The Monday Morning Quarterback : A quick analysis of important economic data released over the past week
Arizona Snapshot:
Median home prices continue to increase and the housing recovery is positively impacting the local employment figures. The recent rates of growth may not continue at the same pace, but overall appreciation in home values will indeed continue as will new job opportunities.
U.S. Snapshot
Total nonfarm employment grew by 175,000 jobs in May, but the unemployment rate increased slightly, from 7.5% to 7.6%. Last year at this time, the unemployment rate was 8.2%. The year before, it was 9.0%. We need to keep things in perspective.
Arizona
It was a slow week for local economic data. According to The Cromford Report, the median price of single-family homes (new and resale) increased in May. In Greater Phoenix this figure grew by 1.7% and was 20.7% above the same time last year. Expect these rates of growth to slow during the next couple of years. However, appreciation at above trend rates should continue. In terms of multi-family activity
in the same area, Hendricks & Partners reports vacancy rates as low as 5.4% in the first quarter of 2013. The vacancy rate was 6.8% a year ago. Absorptions continue to exceed completions, thus the vacancy rate should continue to be low for a while.
As mentioned in previous updates, the rebound in the local housing market has led to a rebound in the local employment figures. In the longer term a number of issues need to be worked out. However, the most likely scenario in the near term is for relatively strong activity.
National
The data from this past week was generally positive. For May, 175,000 new jobs were created but the unemployment rate increased slightly to 7.6%. The job count figure is a better indicator of economic growth than the unemployment rate at this stage of the recovery. While the number is improving, look for it to consistently exceed 200,000 before getting too excited. The Institute for Supply Management reported a slight contraction in manufacturing activity in May. The index fell from 50.7% to 49.0%. A reading below 50.0% indicates contraction. This should be a temporary condition.

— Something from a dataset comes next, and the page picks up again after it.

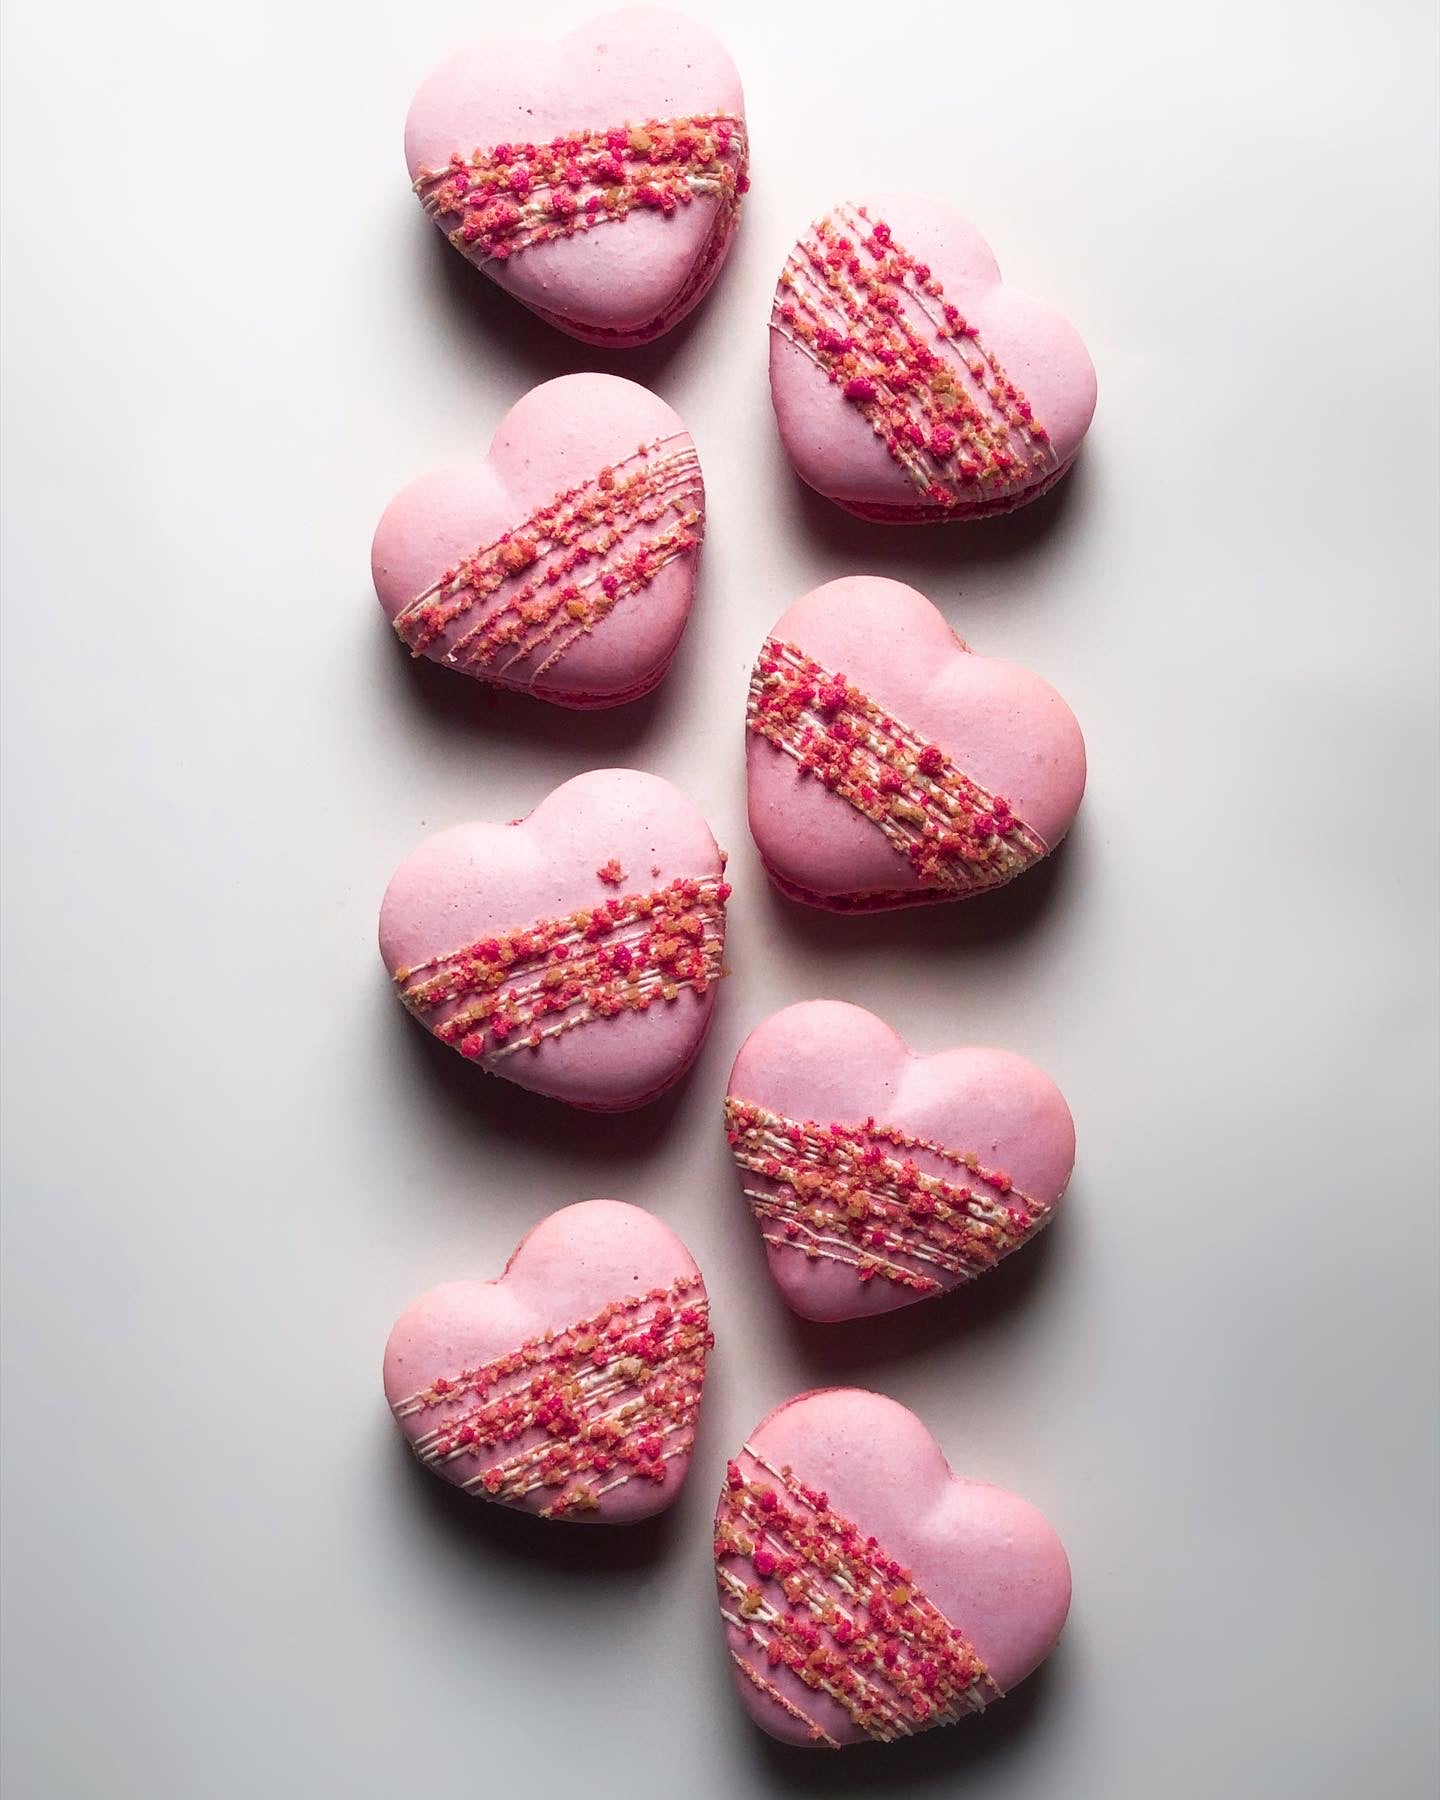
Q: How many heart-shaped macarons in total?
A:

Motor vehicle sales increased by 2.5% in May compared to April, and were 9.3% above the same time last year. U.S. construction spending was also up by a modest 0.4% compared to last month and was up 4.3% compared to last year. Broken down further, private construction was up 1.0% compared to last month 9.0% compared to last year. Public construction was down 5.1% from last year. For the most part, economic activity in May was as expected.